*** DATASET EXTRACT ***

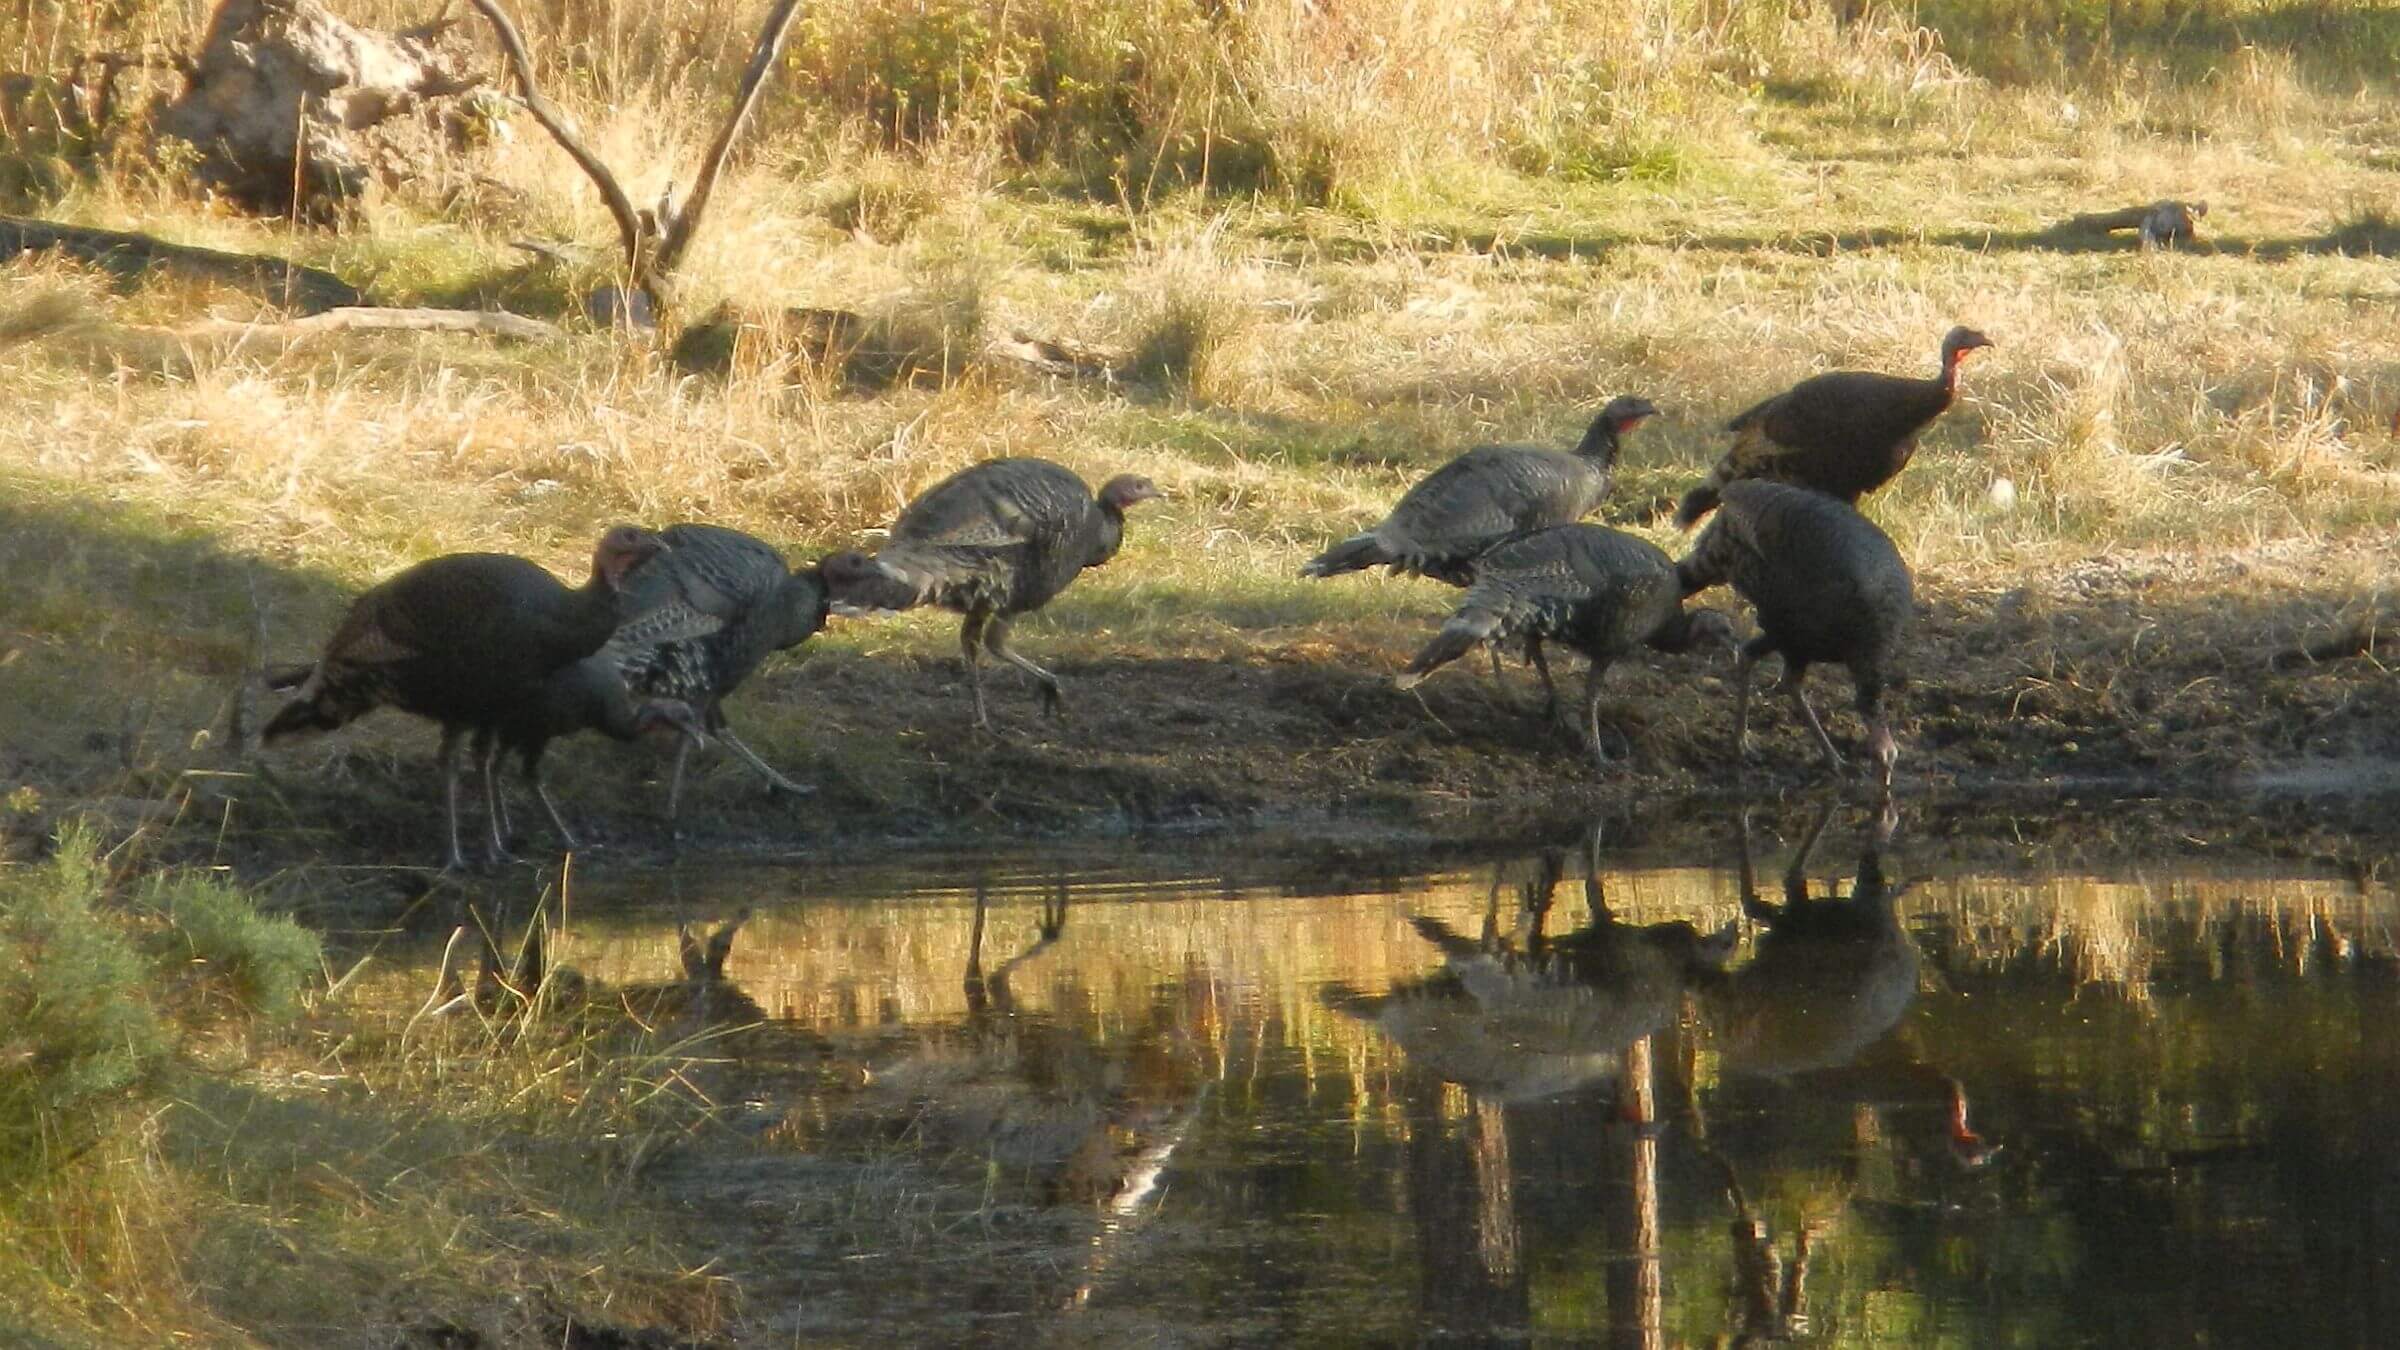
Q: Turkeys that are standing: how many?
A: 8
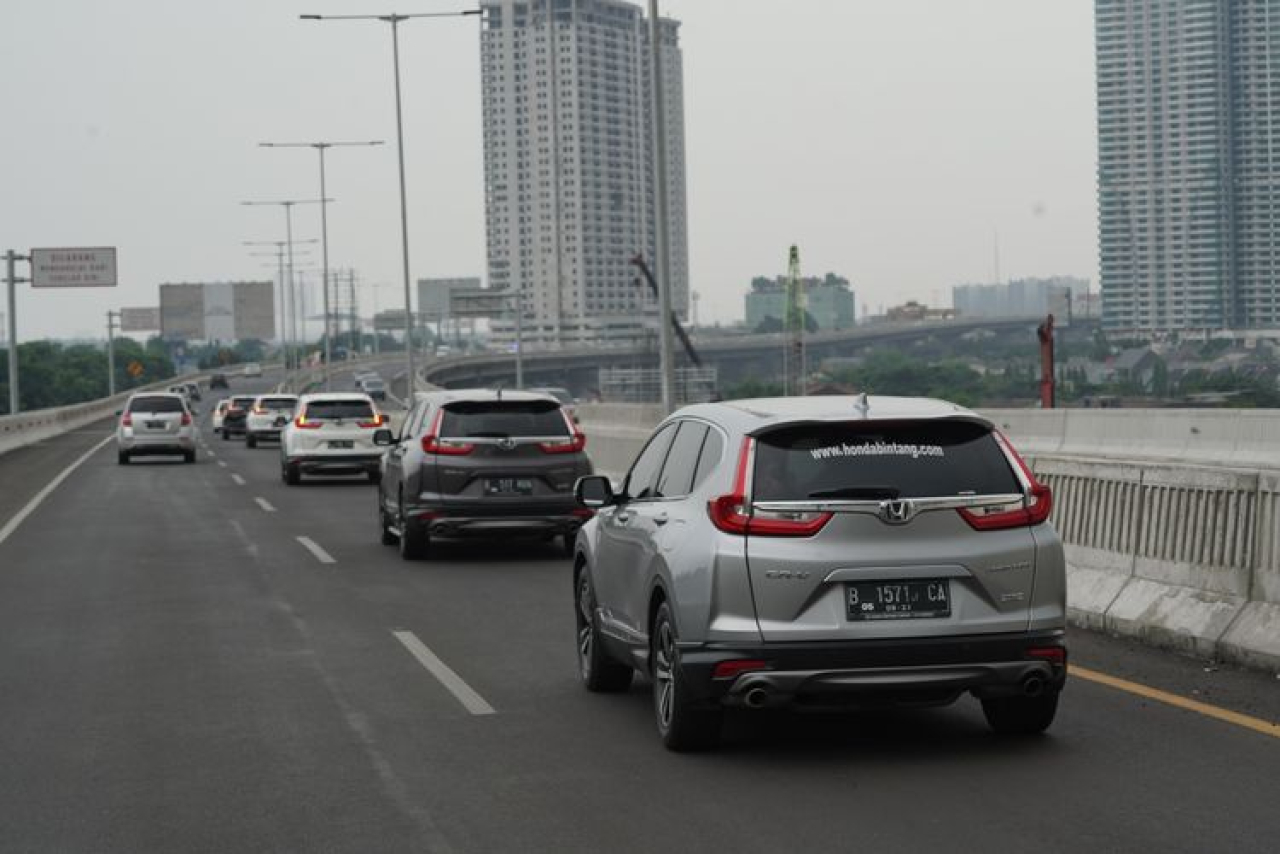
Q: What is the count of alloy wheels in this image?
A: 2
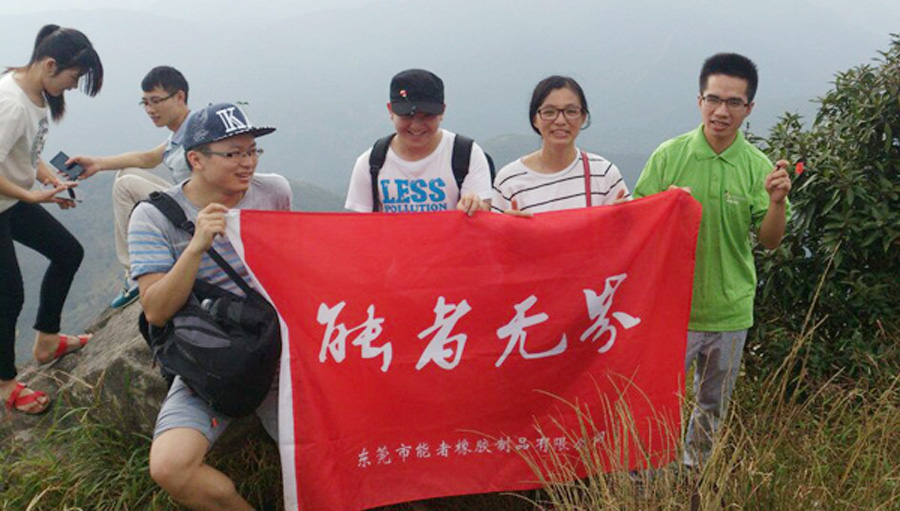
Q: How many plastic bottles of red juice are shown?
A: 0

***

WORK INSTRUCTIONS –
Retype the records in full. Do not carry over the images.

WRITTEN RESPONSE –
Q: Turkeys that are standing: how many?
A: 8
Q: What is the count of alloy wheels in this image?
A: 2
Q: How many plastic bottles of red juice are shown?
A: 0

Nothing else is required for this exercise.